In a fact-intensive decision, the court of appeals rejects Angie S.’s arguments that the trial court erroneously exercised its discretion when terminating her parental rights by: (1) failing to properly consider the effect of termination on the child’s biological family; and (2) inadequately considering whether the child’s paternal grandmother was a suitable candidate for guardianship.
First, the trial court’s decision comported with the mandate in State v. Margaret H., 2000 WI 42, ¶21, 234 Wis. 2d 606, 610 N.W.2d 475, that it evaluate the effect of legal severance on the broader relationships between a child and his or her birth family. (¶31). The trial court explicitly acknowledged the child’s substantial relationship with his grandparents, but Margaret H. holds that relationship by itself cannot mandate a finding that termination is not in the child’s best interest. (¶¶32-34). Further, the court noted the grandparents were “blind” to the “severe deficits” of the child’s parents’ ability to care for the child. (¶¶27, 32).
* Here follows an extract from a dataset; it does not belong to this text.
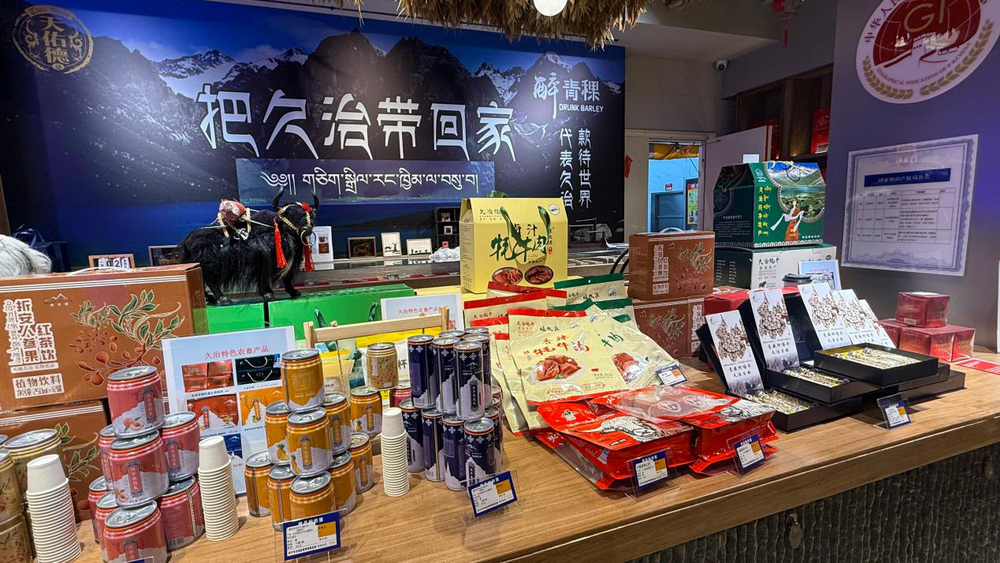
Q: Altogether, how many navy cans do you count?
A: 13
It also properly considered the foster mother’s intent to allow the child to see the grandparents. (¶32). Thus, the trial court properly exercised its discretion.
Second, the trial court properly rejected the proposal that the child’s paternal grandmother be appointed guardian of the child based on the court’s concern about the grandmother’s ability to keep the child safe and the child’s need for permanence and security, which a guardianship of any variety would not have given. Thus, looking at all of the factors in § 48.426(3), the trial court properly determined that a guardianship was not in the child’s best interests. (¶¶35-37).